Seca: o inimigo silencioso que ameaça o planeta
Em um planeta coberto por oceanos, o bem mais precioso - a água doce - está desaparecendo rapidamente
Nos últimos 20 anos, a escassez hídrica aumentou em duração e intensidade. Metade da superfície terrestre já viveu ao menos um mês de seca extrema e, até 2050, três em cada quatro pessoas serão afetadas direta ou indiretamente. Da África à Europa, dos Estados Unidos até a Ásia, o fenômeno da escassez de água aumentou nos últimos 20 anos, tanto em duração quanto em intensidade.
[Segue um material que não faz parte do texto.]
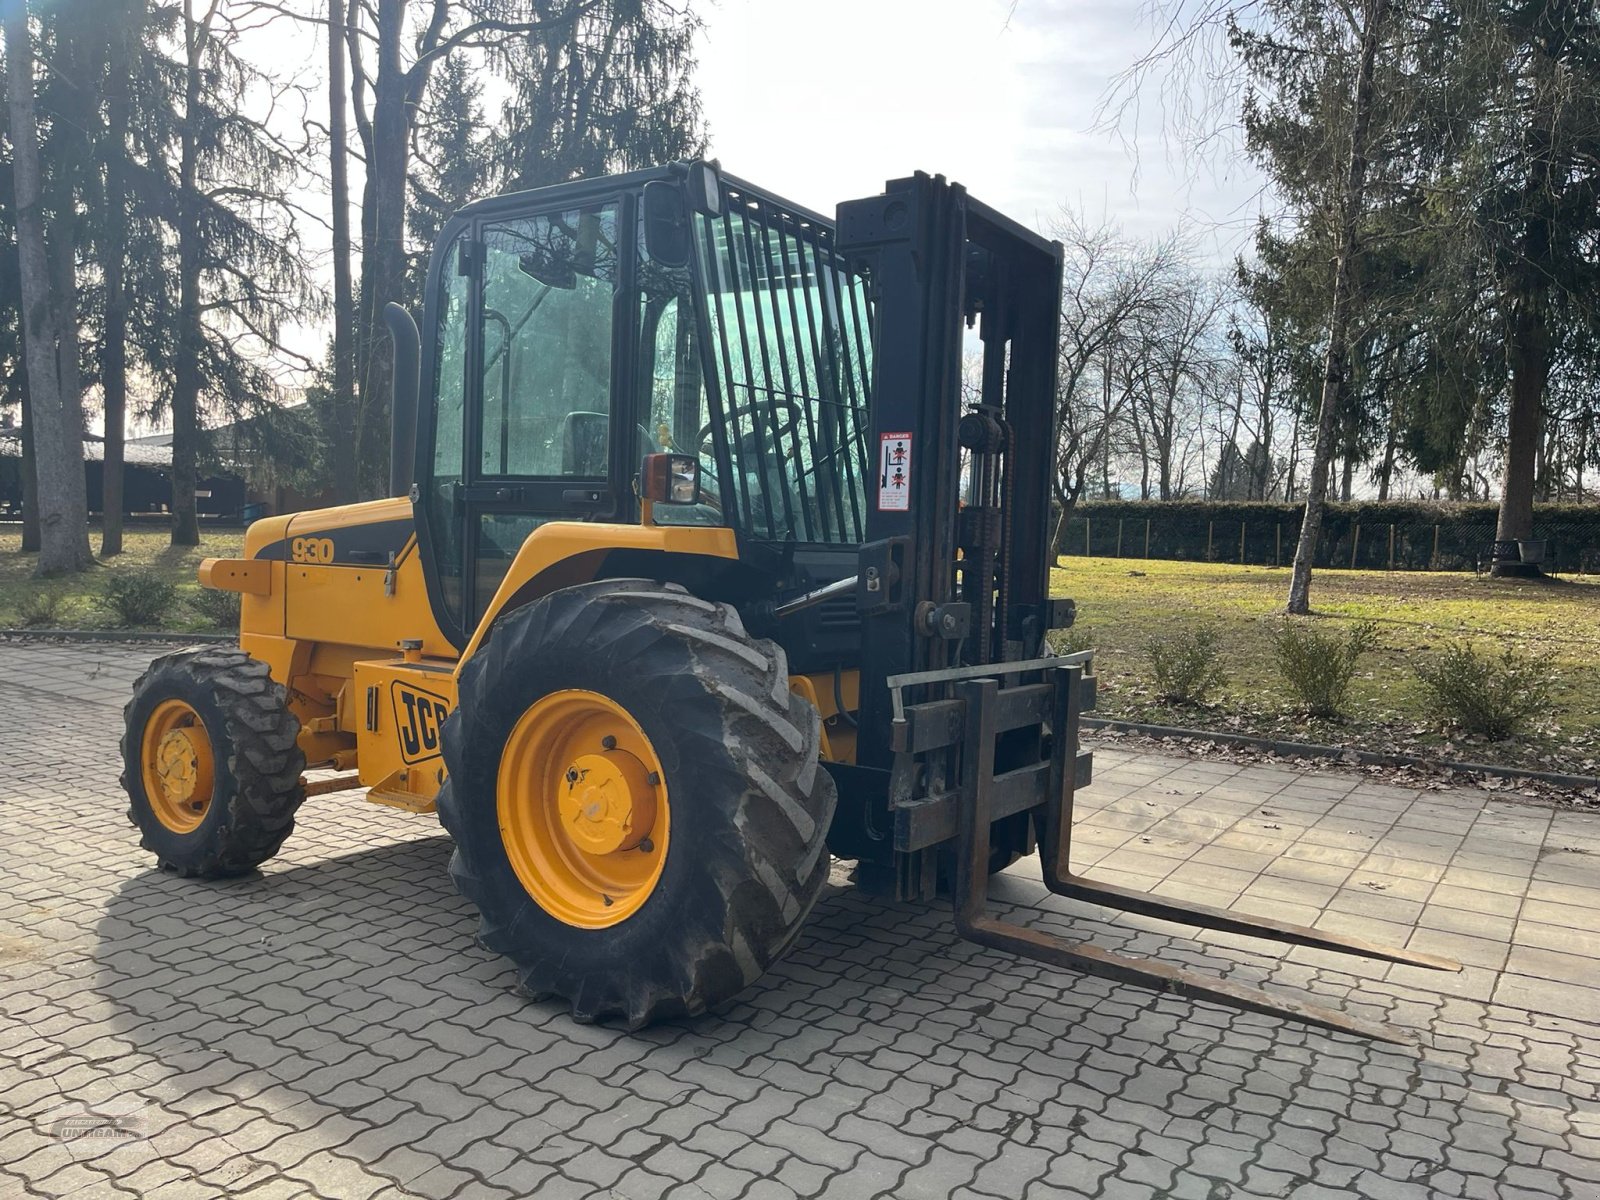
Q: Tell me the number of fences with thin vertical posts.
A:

Estima-se que até 2050, 75% da humanidade - a começar pelos países menos desenvolvidos - sofrerá com a falta do “ouro azul”.
Nosso planeta é coberto em 71% da sua superfície por oceanos. Mas as reservas, sobretudo as de água doce, desse bem precioso e fundamental para a existência da vida, estão diminuindo constantemente, dando origem a um assassino silencioso capaz de mudar nossas vidas: a seca, responsável por crises alimentares, hídricas, energéticas e tragédias humanas.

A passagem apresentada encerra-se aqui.